La dinámica del comercio regional está cambiando como resultado de la escasez. Los países con capacidad de fabricación nacional limitada están explorando el abastecimiento de nuevos proveedores y mercados alternativos. India, con su importante sector manufacturero de aire acondicionado, se ha convertido en una fuente cada vez más importante de demanda regional. Sin embargo, la propia India enfrenta importantes desafíos térmicos y una creciente demanda interna que limita su capacidad de exportación. Estos patrones comerciales cambiantes pueden producir cambios duraderos en las redes de suministro regionales y las relaciones de fabricación.
El comportamiento del consumidor se está adaptando a la escasez de varias maneras. Algunos hogares están explorando métodos de refrigeración alternativos, incluidos ventiladores de techo, unidades de ventana y estrategias de ventilación natural que requieren menos inversión de capital inicial. Los propietarios de edificios están investigando técnicas de refrigeración pasiva y modificaciones arquitectónicas para reducir la demanda de refrigeración. Estas adaptaciones, si bien son útiles para gestionar la escasez actual, no pueden compensar completamente los beneficios de comodidad y salud del aire acondicionado mecánico en entornos de calor extremo.
La escasez de aire acondicionado en el mercado presenta una oportunidad para la innovación en tecnología de refrigeración y soluciones alternativas. Los emprendedores y las nuevas empresas están explorando nuevos enfoques que incluyen sistemas más eficientes, unidades de refrigeración portátiles y soluciones de refrigeración inteligentes integradas que optimizan el uso de energía. La inversión en investigación y desarrollo podría acelerar la transición a sistemas de refrigeración de próxima generación que sean a la vez más eficientes, más asequibles y más sostenibles desde el punto de vista medioambiental que las opciones actuales.
Las implicaciones a largo plazo de la crisis actual se extienden más allá de las preocupaciones inmediatas sobre el suministro. Los formuladores de políticas están comenzando a integrar la disponibilidad de sistemas de enfriamiento en estrategias más amplias de planificación de infraestructura y adaptación al clima. Los códigos de construcción pueden modificarse para exigir una infraestructura de refrigeración más resistente. Las iniciativas de planificación urbana están incorporando la reducción del calor a través de espacios verdes, superficies reflectantes y una mejor circulación del aire. Estos cambios sistémicos, si bien son necesarios, requieren tiempo para implementarse y no pueden abordar el sufrimiento inmediato durante las actuales olas de calor.
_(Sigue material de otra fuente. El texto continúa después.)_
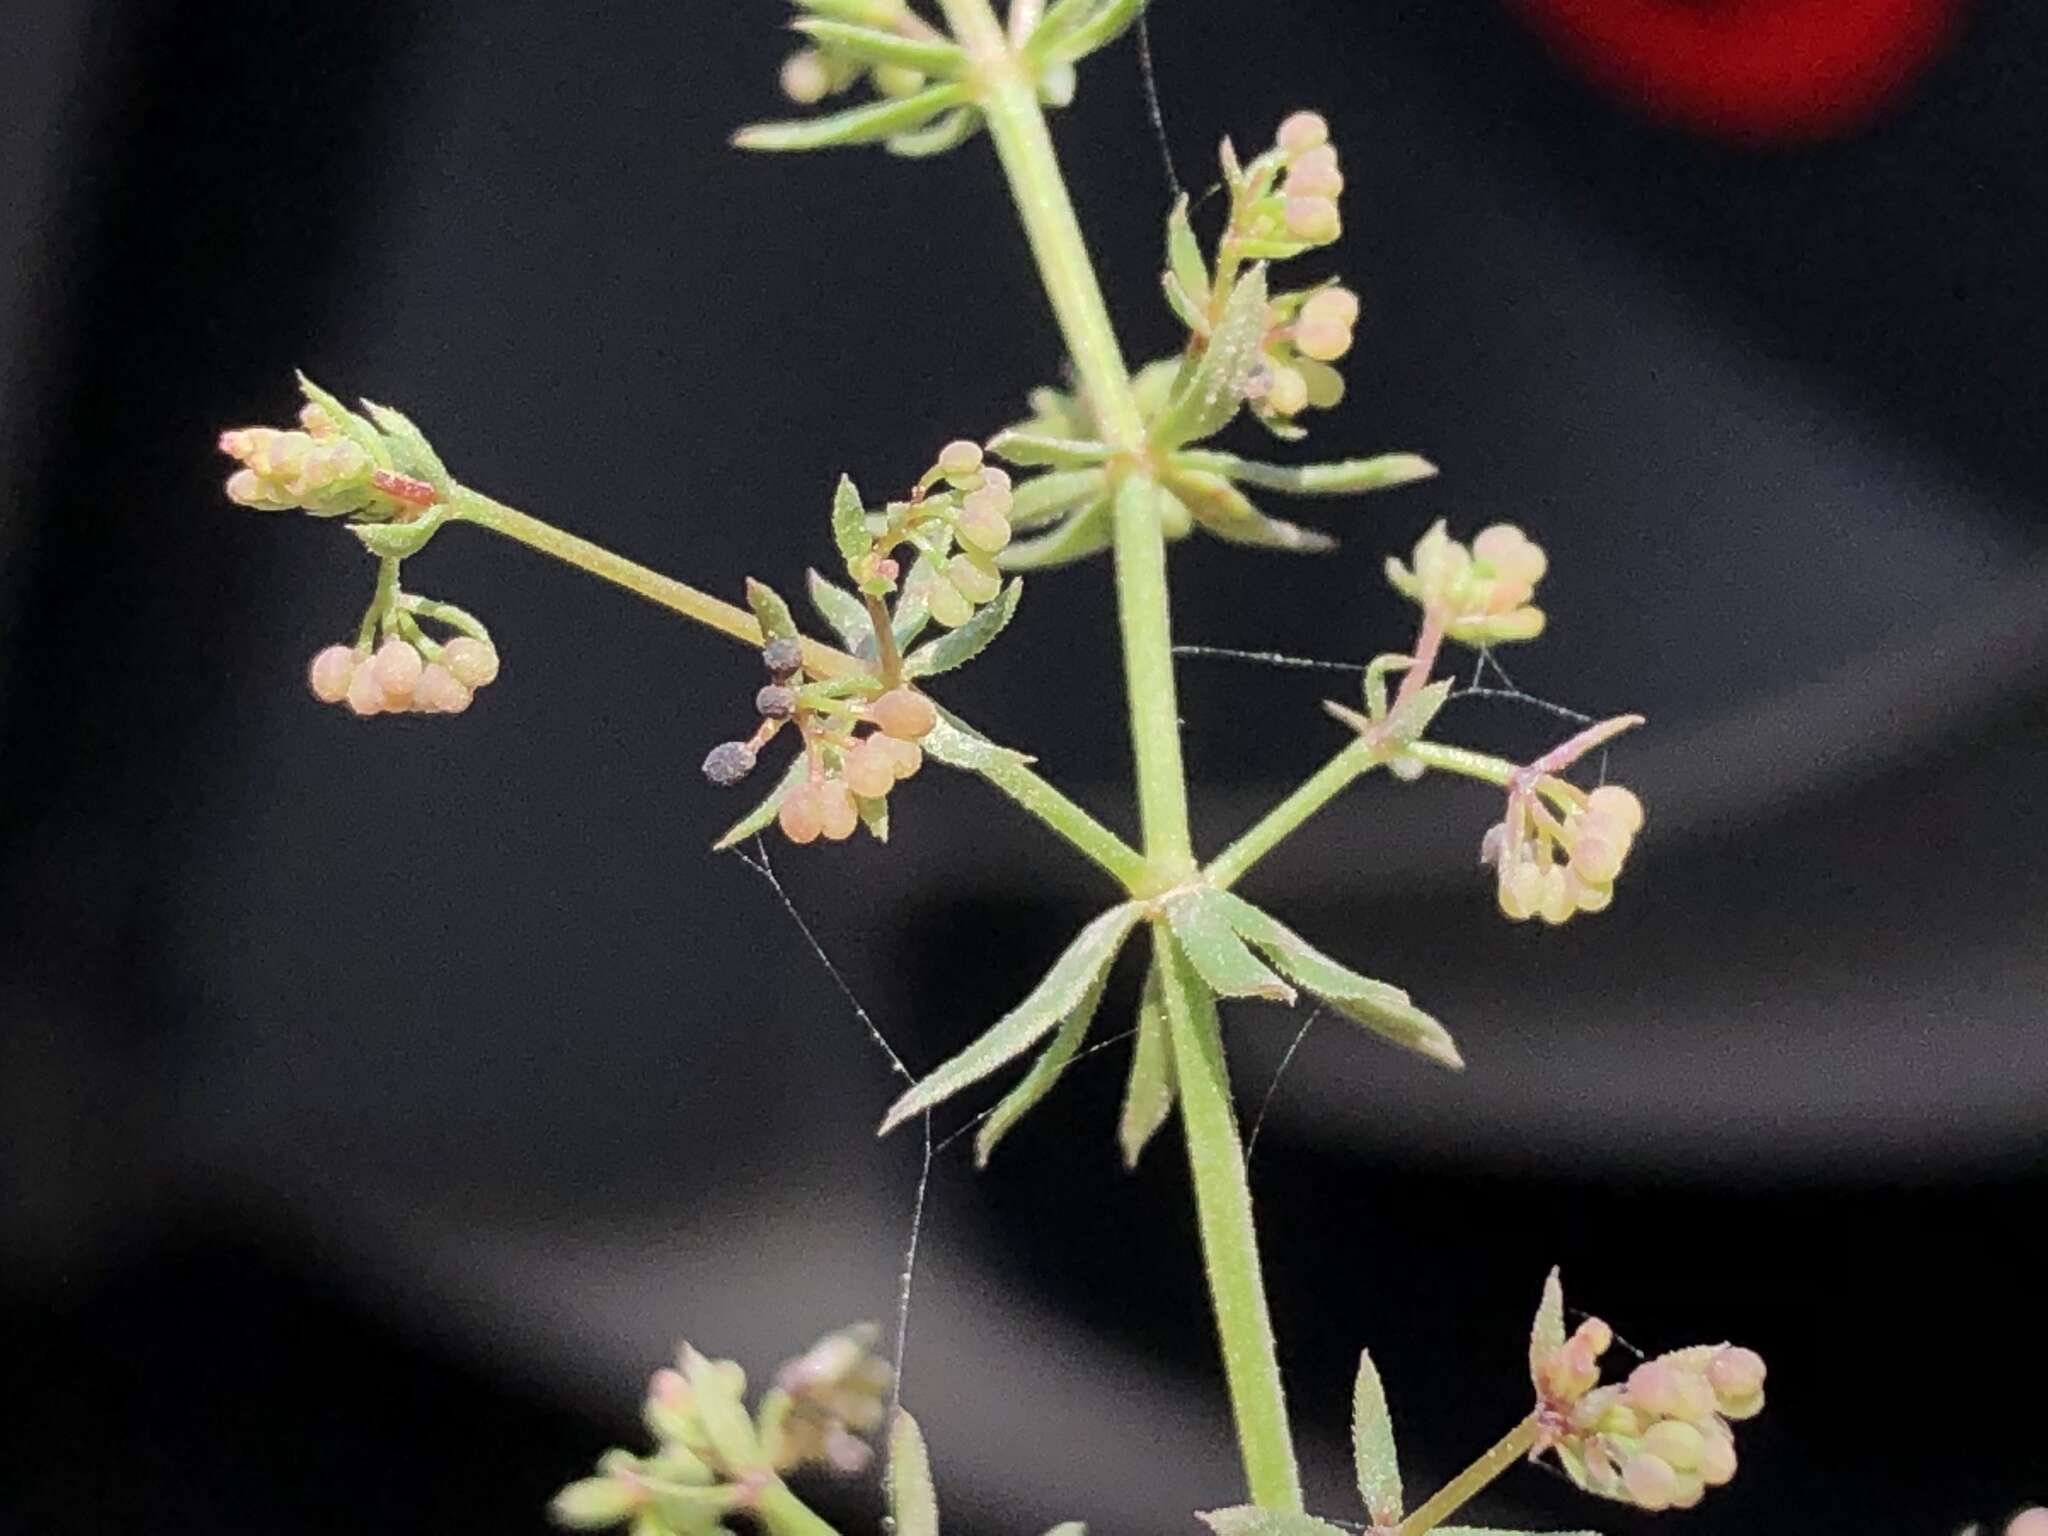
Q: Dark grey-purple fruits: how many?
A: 3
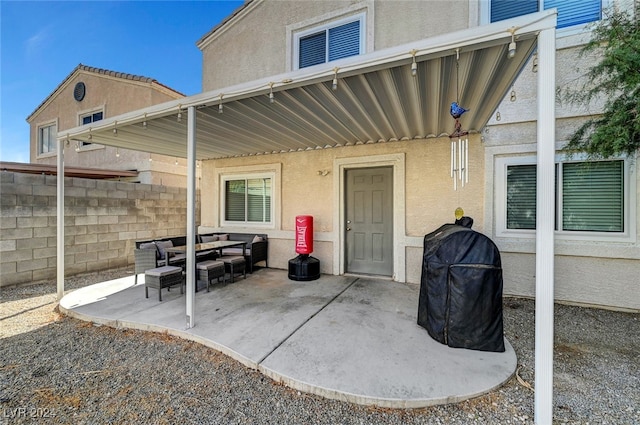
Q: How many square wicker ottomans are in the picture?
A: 3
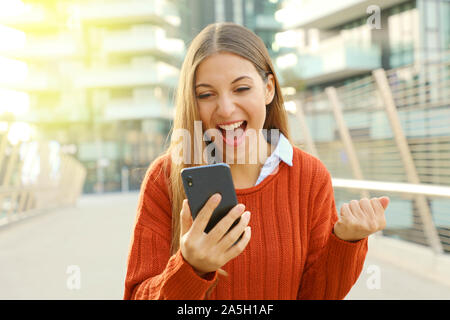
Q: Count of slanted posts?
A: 3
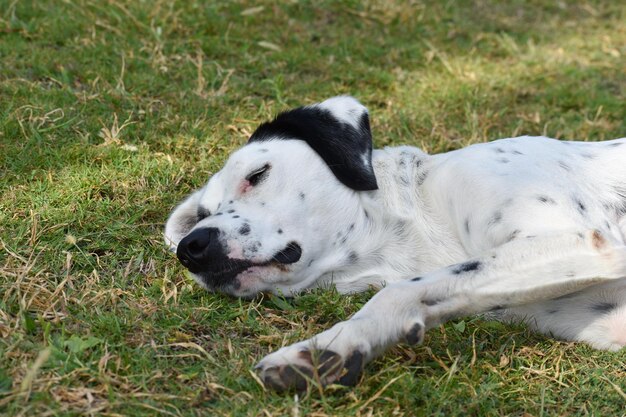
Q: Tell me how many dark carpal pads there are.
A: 1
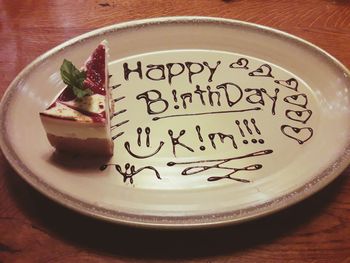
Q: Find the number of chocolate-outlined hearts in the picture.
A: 6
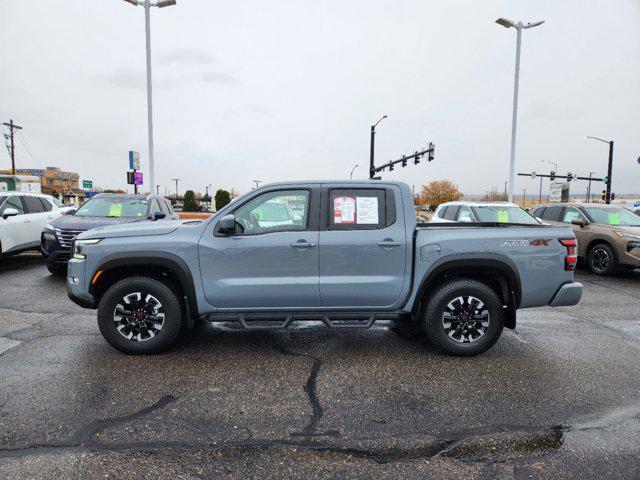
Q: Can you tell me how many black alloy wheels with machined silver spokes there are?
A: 2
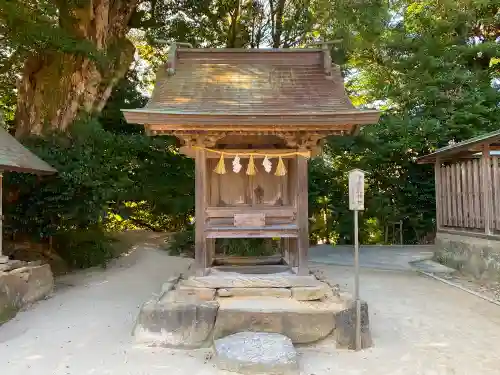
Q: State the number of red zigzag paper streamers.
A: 0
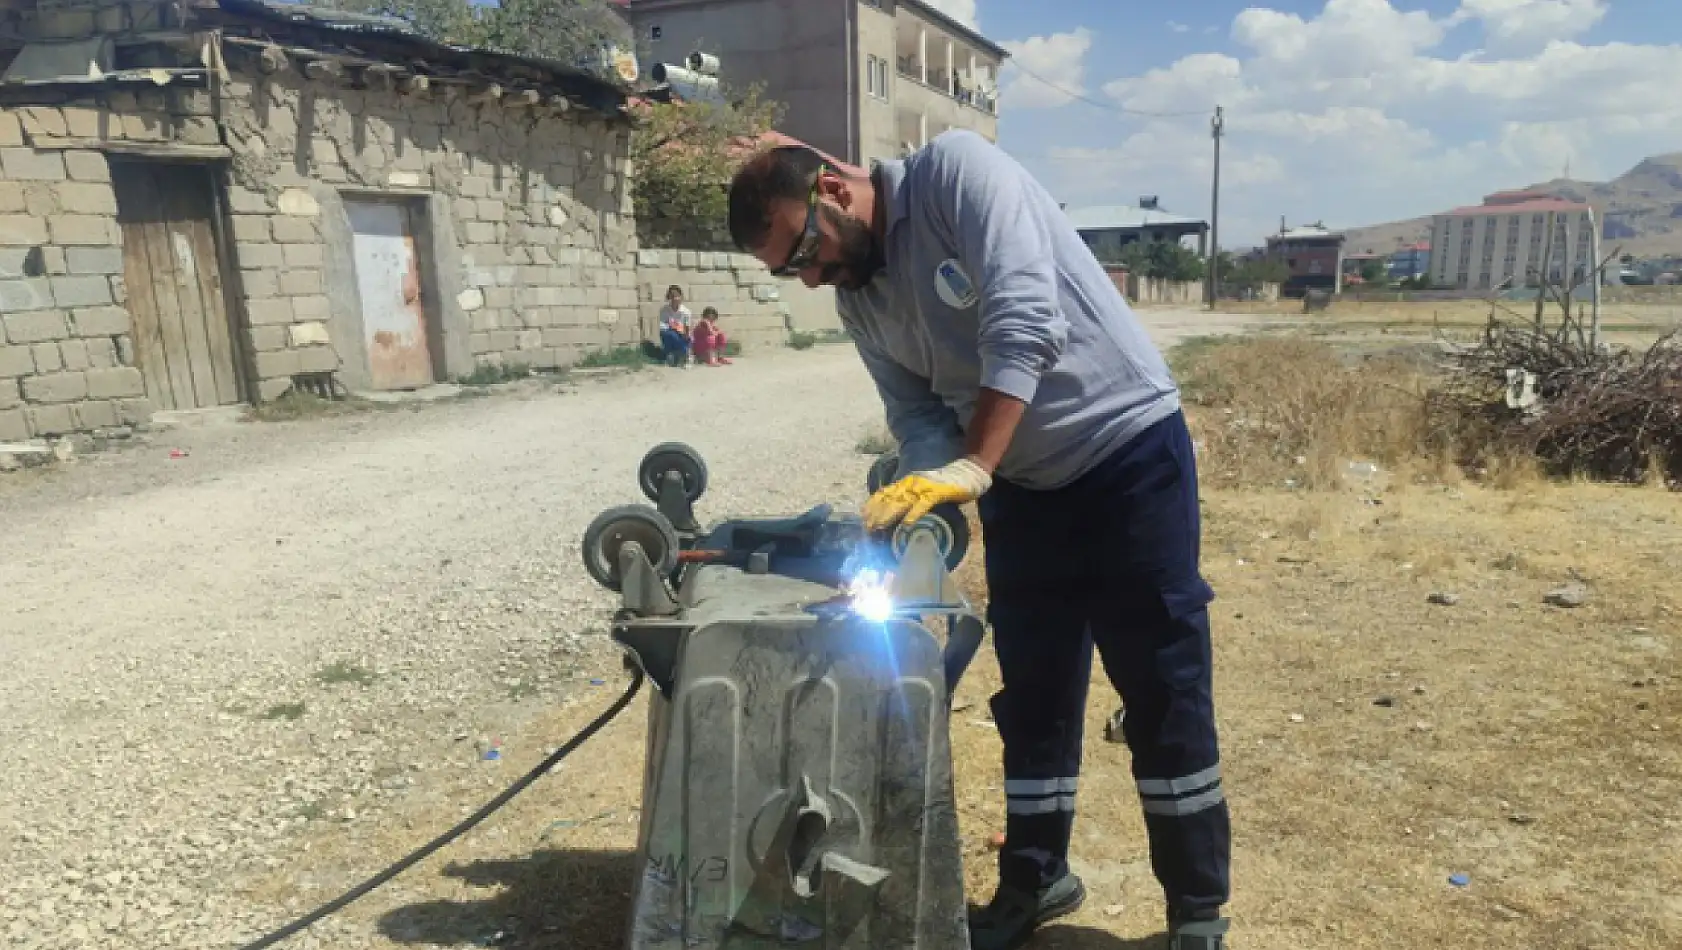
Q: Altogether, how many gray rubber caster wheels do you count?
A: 4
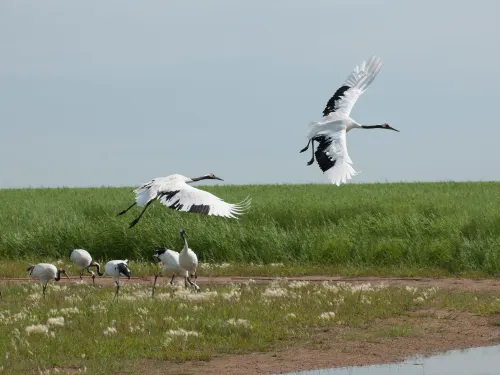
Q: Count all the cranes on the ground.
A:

De cara al futuro, los expertos advierten que el cambio climático probablemente aumentará la frecuencia e intensidad de los fenómenos de calor extremo en toda Asia. Esta proyección sugiere que el aire acondicionado pasará de ser un bien de lujo a un servicio esencial en muchas regiones. La planificación para este futuro requiere una inversión masiva en capacidad de fabricación, infraestructura de redes eléctricas y fuentes de energía sostenibles. La escasez actual, aunque dolorosa, sirve como una llamada de atención para que los gobiernos y las industrias se preparen para un futuro con demandas de enfriamiento fundamentalmente diferentes a las del pasado.